I sleep better, and I wake up better.

Here’s the scene: You use your mobile device for an alarm clock. It goes off. You are in bed and you are comfortable and you think… let me just check in and see what’s come in.

The first problem is this:

If first thing you do upon waking is get online, you are giving control of the kind of day you are going to have to everyone else in the world.

The second problem: You are likely to feed your brain negative inputs in its most sensitive time. Think about the land mines that are typcially in your email…

The news of the deal you lost. The person who misunderstood your proposal and sent a message cc’ing the world making you look stupid. The reply you were anxious for that didn’t come in…

All those things will still be there 30 minutes later, but the big differenece is that 30 minutes later, your brain will be much more equipped to take them in stride and not have them make you feel nervous or upset or insecure or doubting your existence — as they might when they hit you first thing.

2. Control the first moments of your day

So what should you do with your first 30 minutes in the morning?

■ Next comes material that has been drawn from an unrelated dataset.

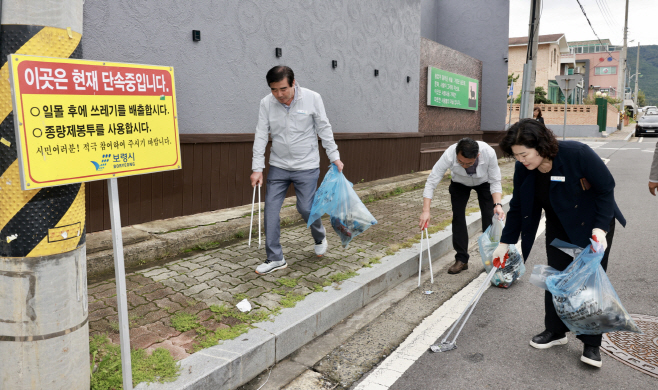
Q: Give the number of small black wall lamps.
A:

List some things you are grateful for. Decide what you want to accomplish today. Think about someone important to you. Give yourself time to focus on a goal you have and what you need to do today to support it. Exercise.

Even the act of resisting looking at the interet when you first wake up in the morning is like doing an push-up, but for your brain. You exerted control. You created a small success to start the pattern of your day. You can build on that.

Conversely, I had a friend and colleague tell me she was feeling really out of control in her work and life. She told me that her husband brought her a cup of tea in bed every morning, and she would look at her email, and sometimes it would be noon before she got out of bed.

My advice to her. Stop doing that! Thank your nice husband, drink your tea, get out of bed, decide what you want to get done that day…THEN check your email.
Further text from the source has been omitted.